Waw, this is really a textbook example of how to misrepresent results: highlight a couple in a long list of secondary outcomes that reached statistical significance, even although differences were very minor and not clinically significant.

Also: this study had an A versus A + B design. Patients in the control got no intervention, therapists were not blinded and subjective outcomes were used and still, there was no meaningful difference between groups.

 

[Sean]

Failed
Research
Allows
Undesirable
Developments

 

[dave30th]

And the WSAS is a 40-point scale. So even if the 1.5 difference for the primary outcome were statistically significant, it would be unlikely to beclinically significant. This is just trash. I'm going to write to the journal after I finish my post about Peter White's most recent GET defense in the Journal of Psychosomatic Research.

 

[dave30th]

Waw, this is really a textbook example of how to misrepresent results: highlight a couple in a long list of secondary outcomes that reached statistical significance, even although differences were very minor and not clinically significant.

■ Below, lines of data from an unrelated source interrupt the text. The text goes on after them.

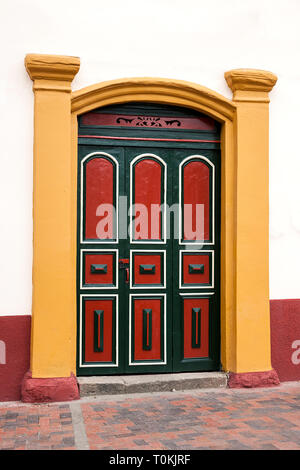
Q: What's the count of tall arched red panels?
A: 3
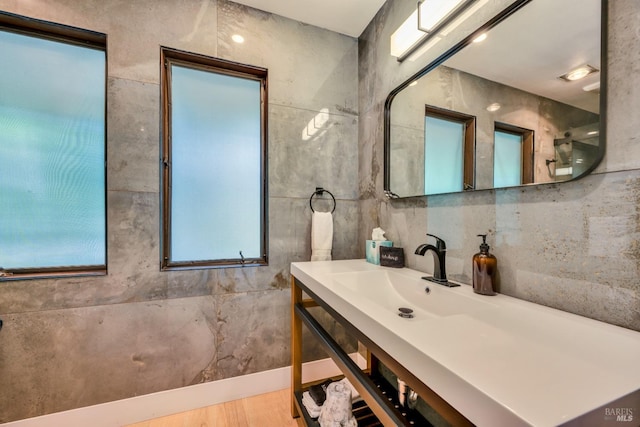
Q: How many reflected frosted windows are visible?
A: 2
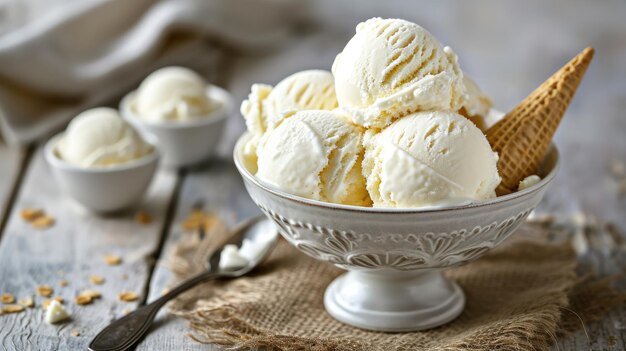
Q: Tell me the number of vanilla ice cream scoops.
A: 7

Also: this study had an A versus A + B design. Patients in the control got no intervention, therapists were not blinded and subjective outcomes were used and still, there was no meaningful difference between groups.

And yet more research is needed because they have some indications of improvement in vague secondary outcomes.

 

[ME/CFS Skeptic]

even if the 1.5 difference for the primary outcome were statistically significant, it would be unlikely to beclinically significant.

The authors themselves have defined a minimum clinically important difference for the WSAS at 3.6 points. So 1.5 isn't even close. They measured the WSAS at 9 weeks (difference of 0.19), at 20 weeks (difference of 2.41), at 40 weeks (difference of 1.32), and at 52 weeks (difference of 1.48).

At no point was the difference close to what they defined as the minimum clinically important difference (a difference of 3.6 points). Yet the authors were allowed to highlight the difference of 2.41 at 20 weeks because it reached statistical significance. I don't understand why the peer reviewers allowed this.